Comment Visions Transcription
INTERVIEW WITH PROFESSOR MIROSLAV RADMAN - PARIS UNIVERSITY V, PARIS
BROADCASTED ON NOVEMBER, 4th, 2008
COMMENTARY
In the second half of the 20th century, science gave industry a new raw material - the codes of life itself. The ability to manipulate living material puts enormous resources into our hands, even the power to create new forms of life. But genetics inspires both hope and controversy. Professor Miroslav Radman works at the frontier of the new science of medical biotechnology. A Croatian living in France, Euronews met him at his laboratory in Paris.
INTERVIEWER
"What are you working on at the moment?"
PROFESSOR MIROSLAV RADMAN
"I'm now involved in the study, trying to understand how life is maintained. Why some species live a few weeks and some live a hundred years. Why some cells will divide for ever in a petrie dish and why some others divide a few times and collapse. How life itself is maintained, and we are doing that by studying some curious, rare creatures of nature, some kind of freaks of robustness, of resistance. They are a bacterium caled deinococcus radiodurans. They can truly resurrect back to life and I would like to know what is the molecular, biological basis of their incredible robustness beause I would like to become robust myself before I die."
INTERVIEWER
"Do you think this is a possibility?"
PROFESSOR MIROSLAV RADMAN
"This is not only a possibility, this is now our project. And I believe that in a few years, a year or two only, we will know how these extremely robust creatures protect their life machinery from falling apart and we are now measuring the relevant event. It
will be like a car that has built in a network and smart engineer that is present everywhere and fixes small damages as they happen. Then you will have a Rolls Royce that will last for many centuries."
INTERVIEWER
"Or a 90-year-old tennis player."
PROFESSOR MIROSLAV RADMAN
"Exactly".
INTERVIEWER
"And this is a real possibility?"
PROFESSOR MIROSLAV RADMAN
"It is absolutely a possibility. This is not a dream. We measure this damage and quantify how much damage to the cellular machinery has been done and we see that these robust freaks are protected even when irradiated with hundreds of thousands of rads while normal species are damaged, oxidised and dead. So we think we ca put the finger on the chemistry of maintenance of life...and use it.

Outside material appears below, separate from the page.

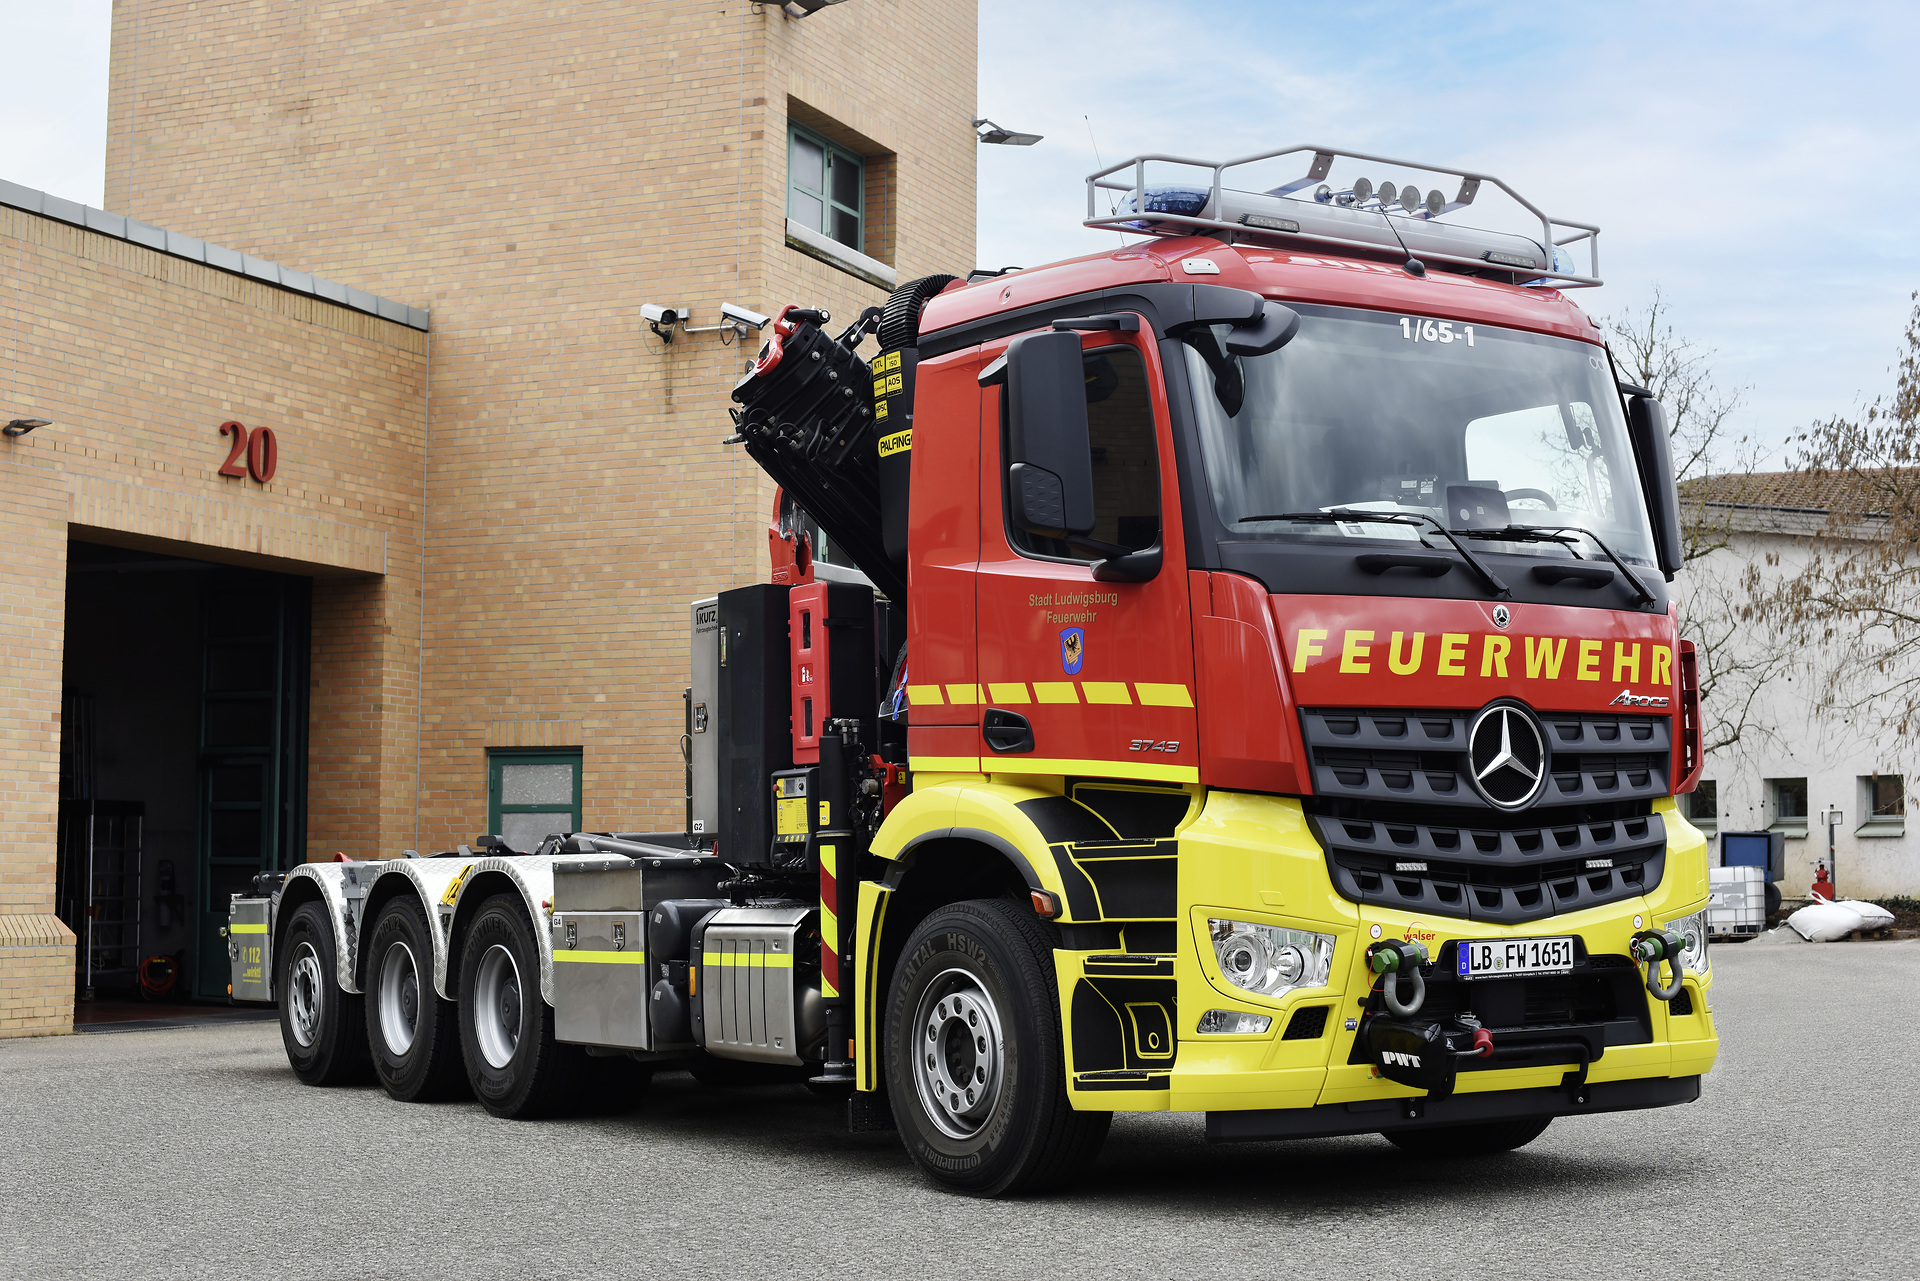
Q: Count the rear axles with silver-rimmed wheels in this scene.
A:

Maybe every morning drink some of it."
INTERVIEWER
"There's a lot of controversy about genetic research. I'm talking about stem cell research, I'm talking about genetically modified crops which causes a lot of concern and confusion in the community. Are we right to be concerned do you think?"
PROFESSOR MIROSLAV RADMAN
"It's wise to be concerned and its dangerous to be hysterical about innovation and new knowledge. I think somebody should be sking at the level of ethics, bioethics, medical ethics, somebody should be there asking the question: who will be responsible for us not doing something that will improve the quality of life of our children?
INTERVIEWER
"We also need to be bold."
PROFESSOR MIROSLAV RADMAN
"We need to be bold."
INTERVIEWER
"Turning now to some of the challenges we face this century - we've got a few problems. We have rapid climate change caused by excessive carbon dioxide emissions, we have increasing population, we have droughts - can biotechnology offer any solutions for this?"
PROFESSOR MIROSLAV RADMAN
"Sincerely, I think 'yes'. The resources are there - huge numbers of genes closed in the boxes of species. Now we have the knowledge we can become egotistic, we can be very egotistic. Every species is egotistic, and this is true of our species. There's an immense challenge in doing evolutionary biotechnology which would be symbiosis engineering. Why not symbiotically associate in the same organism photosynthesis that uses just sunlight and water and CO2 in order to make sugars. Plants are doing this, algae are doing this - and associate this with something that yeast is doing and that is fermentation. Such that, sugars that are made this way, in a very ecological way, are fermented into ethanol or butanol - and use them directly as a source of energy. You need only sunlight. We can provide this genetically engineered symbiont to poor people in Africa - there's plenty of sunlight - and they could have independent energy. All of these are fantastic challenges, but this is an example. What I really want to say is evolutionary biotechnology, making our home- made evolution for our own purpose, just as it was made in Nature for natural evolution - there's nothing wrong in doing that because that's the way we could solve any of the problems."